Je viens de Picardie. De l’Aisne, plus précisément. Je suis née là-bas, j’y ai grandi. J’ai râlé, souvent, parce qu’adolescente, j’avais vraiment très envie de vivre dans une grande ville, mais j’y ai été très heureuse. J’y ai fait mes premiers pas, j’y ai mangé mes premiers bouts de fromage, j’y ai grandi, j’y ai vécu mes premiers émois amoureux, mes premières déceptions aussi, j’y ai passé mon permis, j’y ai eu mon bac, j’y ai souffert de rages de dent… J’y ai grandi et vécu, ouais. J’ai vécu en Picardie jusqu’à mes vingt-trois ans, date à laquelle j’ai emménagé à Lille pour deux ans avant de partir pour Paris. Je pense ne pas trop m’avancer si je dis que je connais plutôt très bien cette région.
Oh, et j’ai oublié de vous dire : je ne suis pas encartée, mais je suis de gauche. J’ai le coeur à gauche. Je vote toujours à gauche.
Ça c’est la vue quand on sort du jardin de la maison où j’ai grandi. J’aime bien.

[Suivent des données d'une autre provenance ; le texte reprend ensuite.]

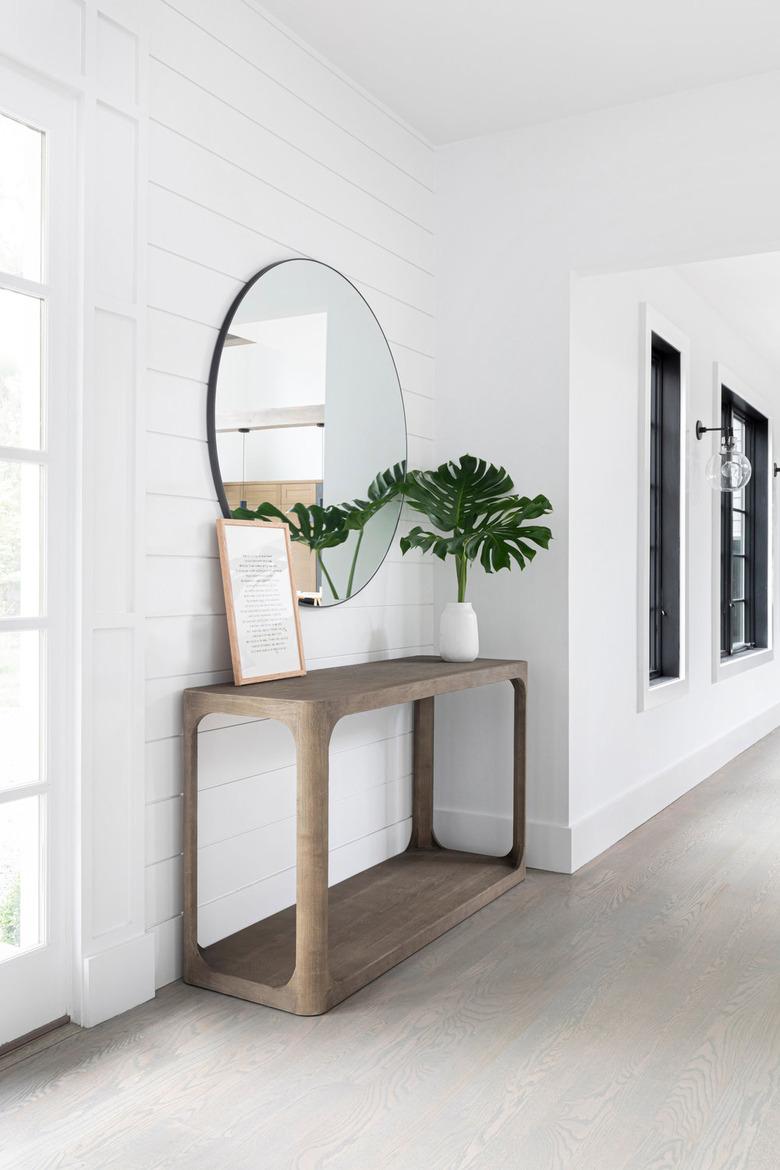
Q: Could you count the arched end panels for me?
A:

Dimanche, au premier tour des élections régionales, la Picardie, ma Picardie, a voté pour Marine Le Pen. Pas toute la Picardie : 42% des votants. 42% des votants se sont déclarés pour des valeurs contraires aux miennes, à celles qu’on m’a inculquées, dans lesquelles j’ai été élevée.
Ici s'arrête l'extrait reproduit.